START Exercise data

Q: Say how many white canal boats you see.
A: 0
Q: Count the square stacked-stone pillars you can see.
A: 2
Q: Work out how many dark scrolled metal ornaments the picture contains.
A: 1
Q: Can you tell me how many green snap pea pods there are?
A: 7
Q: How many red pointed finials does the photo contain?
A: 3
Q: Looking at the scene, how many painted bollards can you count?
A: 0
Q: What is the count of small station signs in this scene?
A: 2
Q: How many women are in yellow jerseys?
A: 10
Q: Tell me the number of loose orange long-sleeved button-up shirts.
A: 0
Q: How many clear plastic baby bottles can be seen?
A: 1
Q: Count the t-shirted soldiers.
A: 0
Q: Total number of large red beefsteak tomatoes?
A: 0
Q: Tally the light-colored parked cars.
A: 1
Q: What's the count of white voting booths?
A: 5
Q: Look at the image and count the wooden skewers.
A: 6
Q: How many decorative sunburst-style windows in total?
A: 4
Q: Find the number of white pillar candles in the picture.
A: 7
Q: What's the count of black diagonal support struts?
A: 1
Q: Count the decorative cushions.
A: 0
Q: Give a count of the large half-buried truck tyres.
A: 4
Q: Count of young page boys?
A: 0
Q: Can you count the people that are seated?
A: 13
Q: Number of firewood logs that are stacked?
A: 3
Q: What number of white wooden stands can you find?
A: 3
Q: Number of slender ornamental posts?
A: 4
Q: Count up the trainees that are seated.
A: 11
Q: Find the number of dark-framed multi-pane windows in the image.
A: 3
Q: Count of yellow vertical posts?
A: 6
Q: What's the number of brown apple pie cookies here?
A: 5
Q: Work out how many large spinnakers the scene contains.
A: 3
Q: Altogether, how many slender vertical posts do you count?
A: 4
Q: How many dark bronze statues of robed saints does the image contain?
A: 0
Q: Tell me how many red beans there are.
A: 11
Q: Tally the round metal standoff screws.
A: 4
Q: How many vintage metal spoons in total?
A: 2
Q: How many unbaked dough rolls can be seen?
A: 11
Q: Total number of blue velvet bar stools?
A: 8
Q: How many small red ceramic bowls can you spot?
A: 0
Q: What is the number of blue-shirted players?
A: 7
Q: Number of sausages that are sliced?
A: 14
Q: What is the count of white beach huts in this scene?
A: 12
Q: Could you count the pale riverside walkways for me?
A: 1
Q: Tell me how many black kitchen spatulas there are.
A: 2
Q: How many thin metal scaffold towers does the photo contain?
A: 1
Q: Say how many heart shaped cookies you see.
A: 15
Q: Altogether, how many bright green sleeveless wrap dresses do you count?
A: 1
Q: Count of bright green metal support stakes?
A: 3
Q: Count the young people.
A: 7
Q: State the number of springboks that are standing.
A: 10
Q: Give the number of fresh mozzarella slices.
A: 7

END Exercise data

→ Aim of the task
List every line from the entries above in which "shirted" appears.

→ Solved problem
Q: Count the t-shirted soldiers.
Q: What is the number of blue-shirted players?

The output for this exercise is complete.